Updated

Malaysian authorities said Wednesday that officials caned four Muslim men and, for the first time, three Muslim women earlier this month on a conviction of having sex out of wedlock.

The move to cane the women under the country's Islamic Shariah laws has raised fresh concerns about the growing political and judicial influence of Islam in what traditionally has been one of the world's more moderate Muslim nations.

The vibrant, resource-rich country came under intense international scrutiny last year after a Shariah court sentenced 32-year-old Kartika Sari Dewi Shukarno to be caned after she was caught drinking beer in a hotel bar. Many moderate Muslims and non-Muslim Malaysians saw that verdict as reflecting the growing reach of Islam in Malaysia over the past several years.
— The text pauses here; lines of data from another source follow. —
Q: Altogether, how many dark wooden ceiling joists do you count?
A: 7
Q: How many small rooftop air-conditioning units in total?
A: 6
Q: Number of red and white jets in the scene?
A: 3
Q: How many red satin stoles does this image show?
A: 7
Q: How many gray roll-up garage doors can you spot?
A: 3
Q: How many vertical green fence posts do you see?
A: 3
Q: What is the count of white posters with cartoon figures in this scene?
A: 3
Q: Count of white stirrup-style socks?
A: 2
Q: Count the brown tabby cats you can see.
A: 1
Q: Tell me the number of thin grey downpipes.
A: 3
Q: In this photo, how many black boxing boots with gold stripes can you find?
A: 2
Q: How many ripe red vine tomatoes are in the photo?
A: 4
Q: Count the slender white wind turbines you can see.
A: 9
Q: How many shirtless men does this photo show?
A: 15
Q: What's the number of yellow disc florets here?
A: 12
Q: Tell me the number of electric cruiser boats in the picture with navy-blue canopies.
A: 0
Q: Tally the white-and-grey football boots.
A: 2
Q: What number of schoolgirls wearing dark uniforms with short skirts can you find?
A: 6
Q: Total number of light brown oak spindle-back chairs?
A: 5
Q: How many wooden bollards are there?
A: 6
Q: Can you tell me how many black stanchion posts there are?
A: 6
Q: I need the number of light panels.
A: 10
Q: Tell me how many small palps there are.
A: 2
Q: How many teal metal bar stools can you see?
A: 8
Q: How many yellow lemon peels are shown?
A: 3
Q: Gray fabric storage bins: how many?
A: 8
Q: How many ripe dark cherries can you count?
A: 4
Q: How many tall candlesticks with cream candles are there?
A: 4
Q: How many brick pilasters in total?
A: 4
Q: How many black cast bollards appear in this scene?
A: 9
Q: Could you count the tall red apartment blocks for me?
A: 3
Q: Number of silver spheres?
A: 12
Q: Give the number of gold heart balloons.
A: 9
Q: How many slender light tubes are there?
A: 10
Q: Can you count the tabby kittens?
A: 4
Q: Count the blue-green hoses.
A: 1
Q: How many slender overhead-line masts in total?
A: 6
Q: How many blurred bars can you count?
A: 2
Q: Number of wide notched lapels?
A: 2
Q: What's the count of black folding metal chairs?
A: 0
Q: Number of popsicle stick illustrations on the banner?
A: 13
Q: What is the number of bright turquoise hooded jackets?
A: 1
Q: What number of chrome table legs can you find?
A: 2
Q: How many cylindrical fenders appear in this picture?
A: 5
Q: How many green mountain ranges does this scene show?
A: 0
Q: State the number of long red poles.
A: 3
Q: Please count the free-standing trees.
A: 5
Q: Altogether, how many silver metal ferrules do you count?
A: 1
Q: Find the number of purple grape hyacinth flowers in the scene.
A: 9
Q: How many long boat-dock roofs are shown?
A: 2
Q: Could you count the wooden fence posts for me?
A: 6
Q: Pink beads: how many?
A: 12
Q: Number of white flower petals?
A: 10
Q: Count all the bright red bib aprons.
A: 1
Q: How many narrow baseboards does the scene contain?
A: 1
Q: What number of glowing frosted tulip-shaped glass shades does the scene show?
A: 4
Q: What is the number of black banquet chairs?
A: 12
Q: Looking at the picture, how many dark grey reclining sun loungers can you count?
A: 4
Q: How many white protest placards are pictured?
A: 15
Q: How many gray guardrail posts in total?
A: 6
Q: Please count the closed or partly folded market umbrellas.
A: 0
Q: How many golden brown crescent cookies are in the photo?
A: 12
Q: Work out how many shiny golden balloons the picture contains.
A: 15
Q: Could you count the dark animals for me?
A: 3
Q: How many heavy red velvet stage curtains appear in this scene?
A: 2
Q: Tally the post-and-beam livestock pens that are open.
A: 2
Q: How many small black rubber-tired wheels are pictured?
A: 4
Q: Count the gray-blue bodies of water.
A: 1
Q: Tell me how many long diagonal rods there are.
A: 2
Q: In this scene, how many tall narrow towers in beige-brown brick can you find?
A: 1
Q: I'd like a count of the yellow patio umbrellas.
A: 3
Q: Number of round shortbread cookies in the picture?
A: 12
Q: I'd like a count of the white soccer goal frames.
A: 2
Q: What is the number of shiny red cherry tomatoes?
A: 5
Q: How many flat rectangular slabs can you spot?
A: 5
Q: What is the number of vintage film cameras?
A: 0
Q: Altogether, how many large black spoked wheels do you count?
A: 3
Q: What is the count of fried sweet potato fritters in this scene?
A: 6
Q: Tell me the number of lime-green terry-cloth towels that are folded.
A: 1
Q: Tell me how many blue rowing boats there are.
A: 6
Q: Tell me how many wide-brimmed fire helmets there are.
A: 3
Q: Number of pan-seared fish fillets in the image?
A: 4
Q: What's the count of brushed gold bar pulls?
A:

The caning of Kartika, who is a Muslim, still hasn't been carried out despite her requests to the Islamic courts to get it over with.

Wednesday's announcement that three Muslim women were caned on Feb. 9 for having illicit sex thus came as a shock to many Malaysians. "This was a big a surprise. We had no idea this was going to happen," said Ragunath Kesavan, president of the Malaysian Bar Council. "We were always told Ms. Kartika would be the first."

Home Minister Hishammuddin Hussein waited nine days before announcing the punishment at a news conference following the government's weekly cabinet meeting Wednesday. He didn't provide details of the women's identities. Later in the day, Hishammuddin said in a statement that four men also were sentenced and caned in connection with the case. They also weren't identified. All seven were found guilty of illicit sex and sentenced by a Shariah court in the Kuala Lumpur area between December 2009 and January this year.

"I hope this will not be misunderstood, so that it defiles the sanctity of Islam," Hishammuddin said. "The punishment is to teach and give a chance to those who have fallen off the path to return and build a better life in the future."

Two of the women and the four men were struck six times, while the other woman was struck four times.

Hishammuddin said that a doctor was present at the canings, which took place in male and female prisons, and that the offenders weren't tied or handcuffed. The women were seated while they were struck, and no injuries were reported. The idea, the officials previously have said, is to humiliate rather than injure-unlike the canings administered to drug pushers and other violators of civil laws, which can sometimes leave deep scars.

The offenders, Hishammuddin said, were then "advised to repent and get closer to Allah."

Malaysia has a two-track legal system in which Shariah laws are applied to its majority Muslim population, while its large ethnic-Chinese and Indian minorities answer only to civilian courts. Political analysts say the rapid growth of Malaysia's Shariah court system in recent years, however, is threatening to undermine the country's reputation as a tolerant, progressive Muslim nation that has been able to attract sizable foreign investments in manufacturing and services.

"As Shariah courts expand their reach, there is a question of jurisdiction- about whether there should be corporal punishment at all," Kesavan, the bar council president, said. "We think it is degrading, and as Malaysia evolves towards adopting international standards in other areas, we should observe international standards in legal matters, too."